There are two other XML Schema properties that we might want to consider:

valueDatatype valueConstraint valueConstraintType
xsd:integer 'ne 0' xsd:assertion
valueConstraint valueConstraintType
[0-9]{5}(-[0-9]{4})? xsd:pattern

XML schema also has minLength and maxLength. Although we probably can't combine them, a simple:

valueDatatype valueConstraint valueConstraintType
xsd:string 3 xsd:minLength

would assert the minimum length of a string. I will try to go through the xsd document for other useful properties. We could say that by identifying the constraint from a standard, like XML Schema, it can be used in the TAP. Then we could give a few obvious examples. One could be from ShEx. I can't think of others at the moment, so reply if you know of others.

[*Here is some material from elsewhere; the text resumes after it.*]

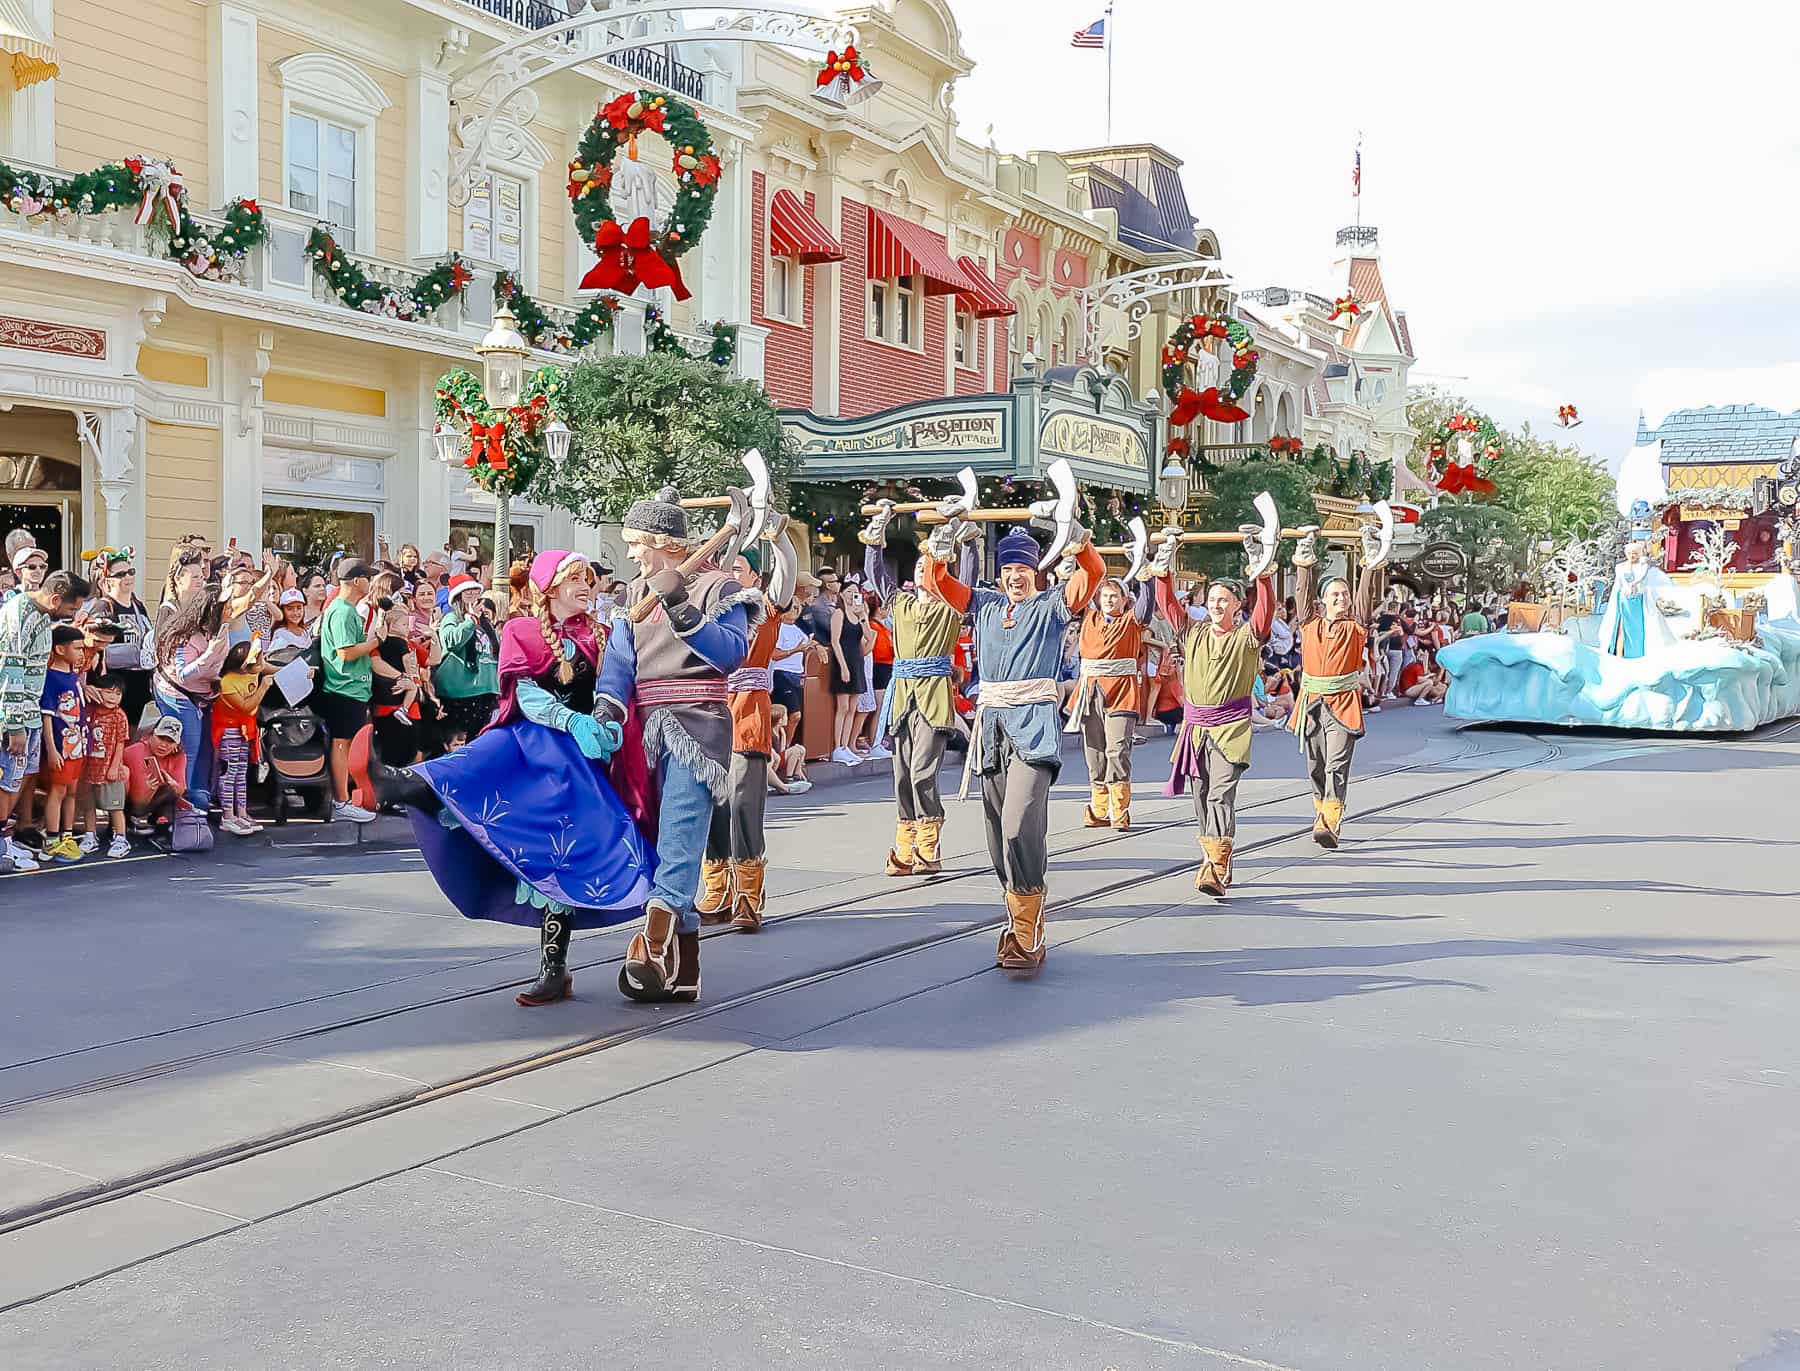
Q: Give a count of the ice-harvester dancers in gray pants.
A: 6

philbarker commented 3 years ago

I thought regexes would work for patterns, but if you find xsd:pattern friendlier it would make sense to include that.

kcoyle commented 3 years ago

Phil,

I edited the proposal with these suggestions. Take a second look:

https://github.com/dcmi/dctap/issues/5#issuecomment-756189578

The explanation about whitespace is hard to do succinctly. I'm going to try on issue #4, and in the document we can refer to a section that explains it. Wish me luck.

Thanks, kc

On 1/7/21 8:20 AM, Phil Barker wrote:

Can we add something like: "Should implementers find that white space delimiters are not viable, other characters may be used. However there will need to be some mechanism for communicating what character is being used so that it can be recognised by software processing the TAP. Such mechanisms may not be interoperable."

Example where this might be necessary:

propertyID valueDatatype valueConstraint dc:subject xsd:string English language English literature Fine art

Actually, that seems like it would be quite common. Perhaps we ought to suggest a fall back option such as |||?

— You are receiving this because you were mentioned. Reply to this email directly, view it on GitHub https://github.com/dcmi/dctap/issues/5#issuecomment-756218999, or unsubscribe https://github.com/notifications/unsubscribe-auth/AAL53YPIICKZZFJWUYM2J6LSYXNMPANCNFSM4U6IAM6A.

-- Karen Coyle kcoyle@kcoyle.net http://kcoyle.net skype: kcoylenet

philbarker commented 3 years ago

@kcoyle text looks better now. I would change the sentence

Thus the string "A B C" is processed as "A or B or C".

to

Thus A B C is processed as A or B or C.

to avoid confusion as to what happens if you use double quotes around a value that has white space in it (such as "A B C")

Good luck :-)

kcoyle commented 3 years ago

Thanks, Phil - done.

tombaker commented 3 years ago

I like the examples above, with a few exceptions:

As xsd:assertion and xsd:pattern are datatypes, I find it confusing for them not to be listed in the valueDatatype column. What would remove the confusion, for me, would be to call them XSDAssertion and Pattern in the valueConstraintType column (though their definitions could cite XSD).

kcoyle commented 3 years ago

See discussion in https://github.com/dcmi/dcap/issues/61

kcoyle commented 3 years ago

Closing because values were decided and are in draft of primer. Opened a discussion for additional types, as discussed above in comment.